### Source data
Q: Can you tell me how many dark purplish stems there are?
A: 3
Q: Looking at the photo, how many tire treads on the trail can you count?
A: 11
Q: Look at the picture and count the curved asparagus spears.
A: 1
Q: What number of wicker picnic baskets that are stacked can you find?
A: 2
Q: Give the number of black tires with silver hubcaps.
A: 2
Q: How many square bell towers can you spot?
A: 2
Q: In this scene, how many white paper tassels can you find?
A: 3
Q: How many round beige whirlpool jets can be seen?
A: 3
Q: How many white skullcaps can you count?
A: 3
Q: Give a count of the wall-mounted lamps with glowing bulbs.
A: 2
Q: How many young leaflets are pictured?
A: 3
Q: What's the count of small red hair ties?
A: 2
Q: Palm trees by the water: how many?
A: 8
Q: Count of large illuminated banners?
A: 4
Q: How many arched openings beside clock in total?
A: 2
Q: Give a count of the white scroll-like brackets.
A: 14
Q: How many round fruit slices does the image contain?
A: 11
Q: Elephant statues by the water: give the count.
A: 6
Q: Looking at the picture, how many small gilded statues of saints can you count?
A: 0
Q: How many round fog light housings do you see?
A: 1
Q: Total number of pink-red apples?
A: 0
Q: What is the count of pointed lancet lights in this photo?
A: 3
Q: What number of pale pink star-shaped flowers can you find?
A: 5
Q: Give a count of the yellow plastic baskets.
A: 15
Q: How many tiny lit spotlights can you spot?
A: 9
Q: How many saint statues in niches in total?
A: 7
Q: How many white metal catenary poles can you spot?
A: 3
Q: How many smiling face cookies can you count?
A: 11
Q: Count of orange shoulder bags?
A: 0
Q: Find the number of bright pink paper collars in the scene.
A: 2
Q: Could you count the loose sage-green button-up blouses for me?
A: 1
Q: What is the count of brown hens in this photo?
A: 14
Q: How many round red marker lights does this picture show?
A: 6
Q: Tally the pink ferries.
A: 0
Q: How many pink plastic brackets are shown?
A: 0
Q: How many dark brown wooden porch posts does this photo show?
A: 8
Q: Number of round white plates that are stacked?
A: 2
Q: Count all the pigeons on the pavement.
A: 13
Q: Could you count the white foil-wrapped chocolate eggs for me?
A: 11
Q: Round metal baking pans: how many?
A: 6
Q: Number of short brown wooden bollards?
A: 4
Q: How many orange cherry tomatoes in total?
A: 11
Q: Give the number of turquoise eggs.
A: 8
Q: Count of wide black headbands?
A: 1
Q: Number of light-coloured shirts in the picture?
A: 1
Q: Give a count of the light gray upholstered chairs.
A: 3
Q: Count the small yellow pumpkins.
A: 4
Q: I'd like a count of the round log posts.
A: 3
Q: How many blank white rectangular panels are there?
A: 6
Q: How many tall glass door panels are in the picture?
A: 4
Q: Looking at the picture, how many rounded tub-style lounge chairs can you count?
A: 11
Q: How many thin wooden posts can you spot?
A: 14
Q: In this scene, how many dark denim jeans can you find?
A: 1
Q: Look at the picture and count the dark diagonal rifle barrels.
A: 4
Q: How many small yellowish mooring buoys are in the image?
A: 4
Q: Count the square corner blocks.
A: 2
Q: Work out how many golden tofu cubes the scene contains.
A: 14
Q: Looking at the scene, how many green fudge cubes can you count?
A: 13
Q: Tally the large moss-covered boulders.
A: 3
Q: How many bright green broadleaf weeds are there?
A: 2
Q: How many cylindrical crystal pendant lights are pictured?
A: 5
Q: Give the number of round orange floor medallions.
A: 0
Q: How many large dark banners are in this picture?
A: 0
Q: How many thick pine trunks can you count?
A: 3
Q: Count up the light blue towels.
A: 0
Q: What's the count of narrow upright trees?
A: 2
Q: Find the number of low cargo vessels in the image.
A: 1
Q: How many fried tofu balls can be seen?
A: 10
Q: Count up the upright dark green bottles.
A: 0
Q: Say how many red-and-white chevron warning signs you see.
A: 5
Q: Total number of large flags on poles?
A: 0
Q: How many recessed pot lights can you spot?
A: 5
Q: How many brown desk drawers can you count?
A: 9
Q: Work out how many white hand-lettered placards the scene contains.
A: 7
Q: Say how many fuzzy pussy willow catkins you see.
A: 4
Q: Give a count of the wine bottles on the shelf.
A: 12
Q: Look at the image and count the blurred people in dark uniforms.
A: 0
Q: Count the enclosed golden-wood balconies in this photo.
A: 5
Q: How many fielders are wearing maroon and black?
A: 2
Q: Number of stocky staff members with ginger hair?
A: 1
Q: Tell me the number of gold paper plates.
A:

### About this task
The full listing above should be returned exactly as supplied.

### Answer section
Q: Can you tell me how many dark purplish stems there are?
A: 3
Q: Looking at the photo, how many tire treads on the trail can you count?
A: 11
Q: Look at the picture and count the curved asparagus spears.
A: 1
Q: What number of wicker picnic baskets that are stacked can you find?
A: 2
Q: Give the number of black tires with silver hubcaps.
A: 2
Q: How many square bell towers can you spot?
A: 2
Q: In this scene, how many white paper tassels can you find?
A: 3
Q: How many round beige whirlpool jets can be seen?
A: 3
Q: How many white skullcaps can you count?
A: 3
Q: Give a count of the wall-mounted lamps with glowing bulbs.
A: 2
Q: How many young leaflets are pictured?
A: 3
Q: What's the count of small red hair ties?
A: 2
Q: Palm trees by the water: how many?
A: 8
Q: Count of large illuminated banners?
A: 4
Q: How many arched openings beside clock in total?
A: 2
Q: Give a count of the white scroll-like brackets.
A: 14
Q: How many round fruit slices does the image contain?
A: 11
Q: Elephant statues by the water: give the count.
A: 6
Q: Looking at the picture, how many small gilded statues of saints can you count?
A: 0
Q: How many round fog light housings do you see?
A: 1
Q: Total number of pink-red apples?
A: 0
Q: What is the count of pointed lancet lights in this photo?
A: 3
Q: What number of pale pink star-shaped flowers can you find?
A: 5
Q: Give a count of the yellow plastic baskets.
A: 15
Q: How many tiny lit spotlights can you spot?
A: 9
Q: How many saint statues in niches in total?
A: 7
Q: How many white metal catenary poles can you spot?
A: 3
Q: How many smiling face cookies can you count?
A: 11
Q: Count of orange shoulder bags?
A: 0
Q: Find the number of bright pink paper collars in the scene.
A: 2
Q: Could you count the loose sage-green button-up blouses for me?
A: 1
Q: What is the count of brown hens in this photo?
A: 14
Q: How many round red marker lights does this picture show?
A: 6
Q: Tally the pink ferries.
A: 0
Q: How many pink plastic brackets are shown?
A: 0
Q: How many dark brown wooden porch posts does this photo show?
A: 8
Q: Number of round white plates that are stacked?
A: 2
Q: Count all the pigeons on the pavement.
A: 13
Q: Could you count the white foil-wrapped chocolate eggs for me?
A: 11
Q: Round metal baking pans: how many?
A: 6
Q: Number of short brown wooden bollards?
A: 4
Q: How many orange cherry tomatoes in total?
A: 11
Q: Give the number of turquoise eggs.
A: 8
Q: Count of wide black headbands?
A: 1
Q: Number of light-coloured shirts in the picture?
A: 1
Q: Give a count of the light gray upholstered chairs.
A: 3
Q: Count the small yellow pumpkins.
A: 4
Q: I'd like a count of the round log posts.
A: 3
Q: How many blank white rectangular panels are there?
A: 6
Q: How many tall glass door panels are in the picture?
A: 4
Q: Looking at the picture, how many rounded tub-style lounge chairs can you count?
A: 11
Q: How many thin wooden posts can you spot?
A: 14
Q: In this scene, how many dark denim jeans can you find?
A: 1
Q: Look at the picture and count the dark diagonal rifle barrels.
A: 4
Q: How many small yellowish mooring buoys are in the image?
A: 4
Q: Count the square corner blocks.
A: 2
Q: Work out how many golden tofu cubes the scene contains.
A: 14
Q: Looking at the scene, how many green fudge cubes can you count?
A: 13
Q: Tally the large moss-covered boulders.
A: 3
Q: How many bright green broadleaf weeds are there?
A: 2
Q: How many cylindrical crystal pendant lights are pictured?
A: 5
Q: Give the number of round orange floor medallions.
A: 0
Q: How many large dark banners are in this picture?
A: 0
Q: How many thick pine trunks can you count?
A: 3
Q: Count up the light blue towels.
A: 0
Q: What's the count of narrow upright trees?
A: 2
Q: Find the number of low cargo vessels in the image.
A: 1
Q: How many fried tofu balls can be seen?
A: 10
Q: Count up the upright dark green bottles.
A: 0
Q: Say how many red-and-white chevron warning signs you see.
A: 5
Q: Total number of large flags on poles?
A: 0
Q: How many recessed pot lights can you spot?
A: 5
Q: How many brown desk drawers can you count?
A: 9
Q: Work out how many white hand-lettered placards the scene contains.
A: 7
Q: Say how many fuzzy pussy willow catkins you see.
A: 4
Q: Give a count of the wine bottles on the shelf.
A: 12
Q: Look at the image and count the blurred people in dark uniforms.
A: 0
Q: Count the enclosed golden-wood balconies in this photo.
A: 5
Q: How many fielders are wearing maroon and black?
A: 2
Q: Number of stocky staff members with ginger hair?
A: 1
Q: Tell me the number of gold paper plates.
A:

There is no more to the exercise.